“Door deze jongen herinnerde ik mij hoe mooi het is om dokter te zijn”
“In mei 2022 kwam er een Oekraïense jongen van 19 jaar bij mij op de polikliniek. Hij was met zijn moeder gevlucht voor de oorlog. In het opvangcentrum in Nederland kreeg hij last van kortademigheid en zijn moeder vertrouwde het niet. Eenmaal in het ziekenhuis ontdekte de cardioloog dat zijn aortaklep ernstig lekte. Normaal bestaat een aortaklep uit drie klepbladen, maar deze jongen had er maar twee. Een operatie was onvermijdelijk.
“Een paar weken voor de operatie had ik een voorbereidend gesprek met de jongen en zijn moeder. Er was een tolk bij om te vertalen, want ze spraken geen woord Nederlands. Hun verhaal was hartverscheurend. Het dorp waar ze vandaan kwamen, was volledig weggevaagd. Ze hadden geen huis om naar terug te keren. Veel familieleden waren overleden of vochten in de oorlog.
“Dat de jongen een hartruis had, wisten ze al langer. Eenmaal in Nederland kon hij eindelijk de zorg krijgen die hij nodig had. In ons land vinden mensen het vanzelfsprekend om dit soort operaties te krijgen, maar dat is het dus eigenlijk helemaal niet.”
Aortaklep repareren
“Als thoraxchirurg doe ik met name aortareparaties en mijn patiënten zijn meestal rond de 60 tot 65 jaar. Ik krijg dus niet vaak mensen op de operatietafel die zo jong zijn als deze Oekraïense jongen. Hij had een zogenoemde bicuspide aortaklep. Dat kan erfelijk zijn, maar vaak is de oorzaak niet bekend.

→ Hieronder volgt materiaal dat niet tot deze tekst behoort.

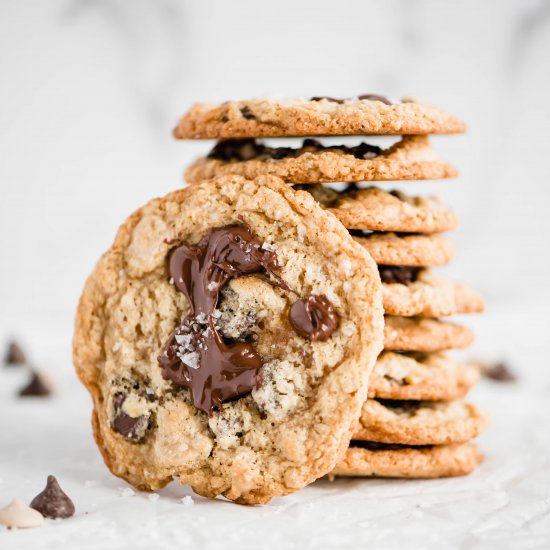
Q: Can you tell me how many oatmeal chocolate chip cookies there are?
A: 10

“Voor jonge mensen met een bicuspide aortaklep hebben we vaak geen goede oplossing. Als we de klep niet kunnen repareren, krijgen ze een prothese. Een biologische protheseklep gaat niet levenslang mee, waardoor er na een jaar of tien opnieuw geopereerd moet worden. Een mechanische protheseklep is duurzaam, maar heeft als nadeel dat je levenslang bloedverdunners moet slikken.
“Gelukkig bleek het mogelijk om de aortaklep van deze jongen goed te repareren. Op een ochtend in juni begonnen we om half negen ’s ochtends met de operatie en ongeveer vier uur later waren we klaar.”
Veilig gevoel geven
“Dat we zijn klep konden repareren, gaf mij natuurlijk veel voldoening. Maar dat is niet waarom deze patiënt mij bijblijft. Ik realiseerde me vooral dat de oorlog in Oekraïne, spanningen in het Midden-Oosten en de complexiteit van de geopolitiek in de wereld in de patiëntenzorg geen rol spelen. Door deze jongen herinnerde ik mij weer hoe mooi het is om dokter te zijn.
“Ik ben blij dat ik in een Nederlands ziekenhuis werk waar we vluchtelingen gratis zorg kunnen bieden. Ook al spraken ze geen woord Nederlands, we konden deze Oekraïense jongen en zijn moeder een veilig gevoel geven. We waren in staat om zijn aortaklep te repareren.
“Ik vind het belangrijk om te vertellen dat zo’n operatie teamwork is. Ik doe het niet in mijn eentje. We staan met zes man in de operatiekamer en elk specialisme is even belangrijk. De operatieassistenten bereiden de operatie tot in detail voor, de perfusionist weet alles van hartlongmachines, de anesthesist weet precies hoe je de lichaamsfuncties bewaakt. Ik leerde deze operatie van twee heel goede chirurgen en ik opereerde de Oekraïense jongen samen met een van hen. Door deze chirurgen kan ik nu mensen zoals deze negentienjarige jongen helpen.”
Oekraïens kunstwerk
“Na de operatie merkte ik dat de jongen en zijn moeder ontzettend dankbaar waren. Ze gaven mij een kunstwerk dat een van hun familieleden had gemaakt. Een schilderij van het Oekraïense dorp waar ze woonden en waar nu geen gebouw meer overeind staat. Ik kreeg het als herinnering aan de plek waar zij vandaan komen. Dat greep me aan het hart. Ik moest echt mijn best doen om mijn tranen tegen te houden.
“Af en toe heb ik nog contact met de moeder, omdat ze het fijn vindt om te vertellen hoe het gaat. En ik vind het fijn om dat te horen. Zij mocht zelf niet in Nederland blijven en is nu weer in Oekraïne. De jongen woont nog wel in Nederland en maakt hier zijn middelbare school af. Het gaat goed met hem. Hij is hersteld van de operatie, sport veel en hoeft nog maar een keer per jaar voor controle naar de cardioloog. Het is mooi dat we hem een tweede kans konden geven.”